═════ DATASET RECORDS

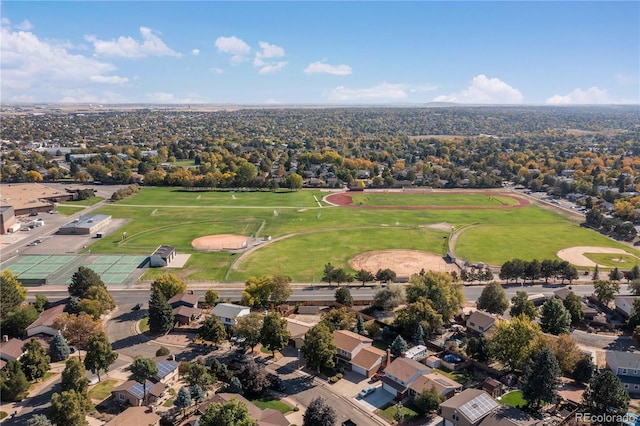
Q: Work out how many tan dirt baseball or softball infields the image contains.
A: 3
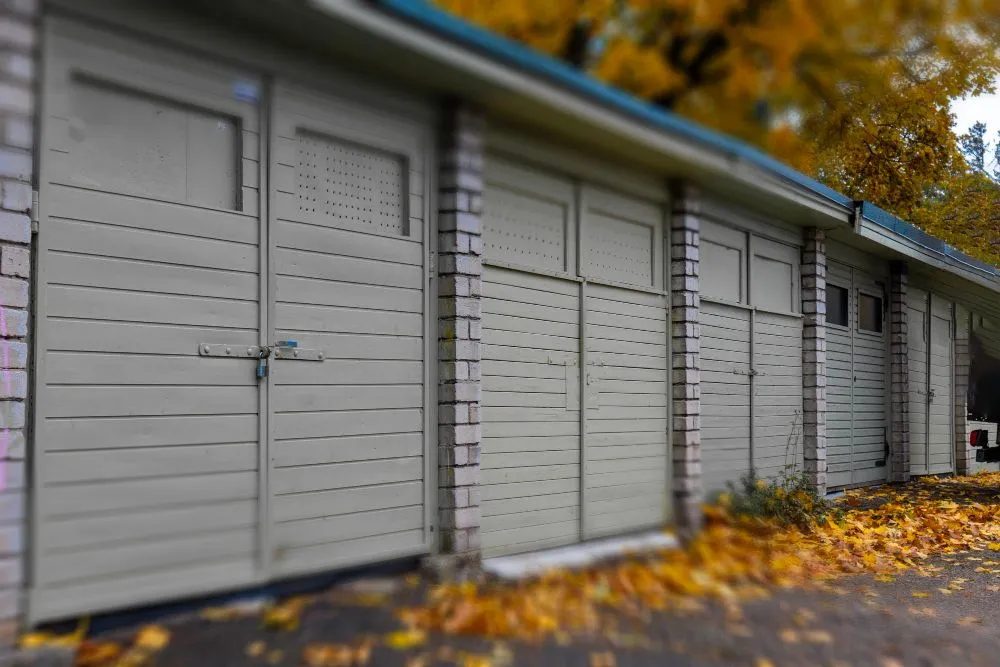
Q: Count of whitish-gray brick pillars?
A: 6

══════════
═════ DATASET RECORDS

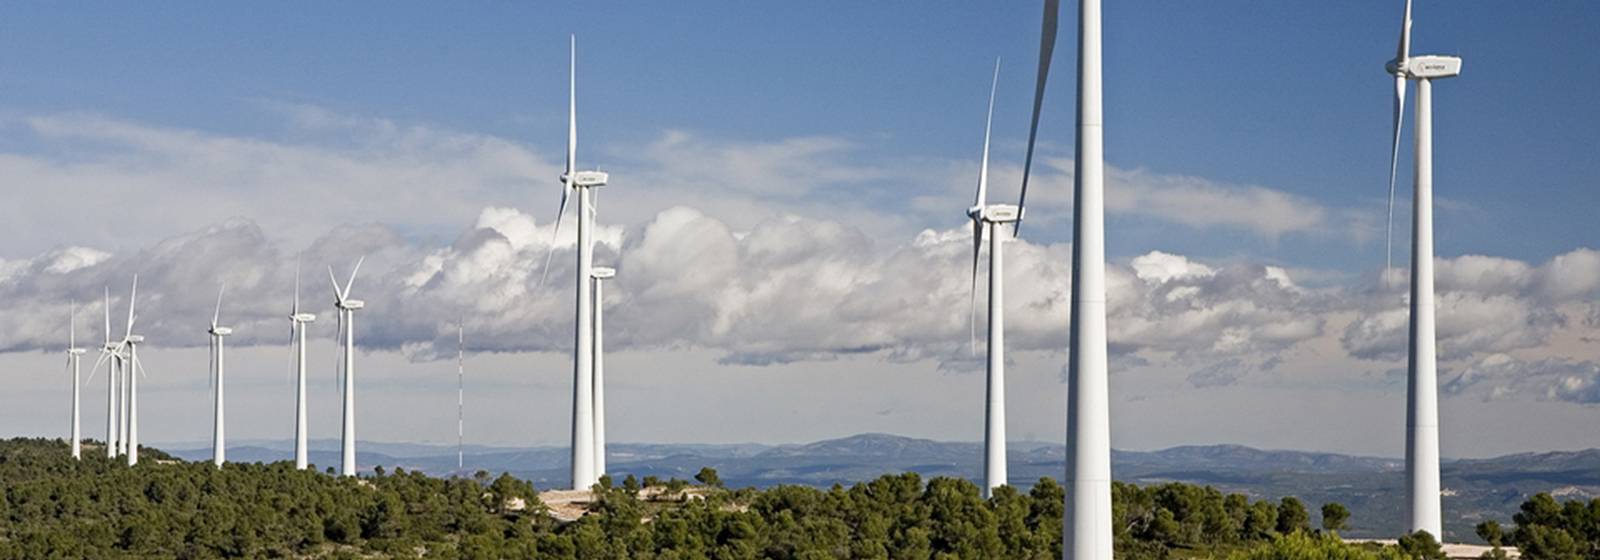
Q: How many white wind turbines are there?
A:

══════════

AIM OF THE EXERCISE ->
Respond with the count of lines in the material above that contain the word "many", and add nothing to it.

TASK RESPONSE ->
2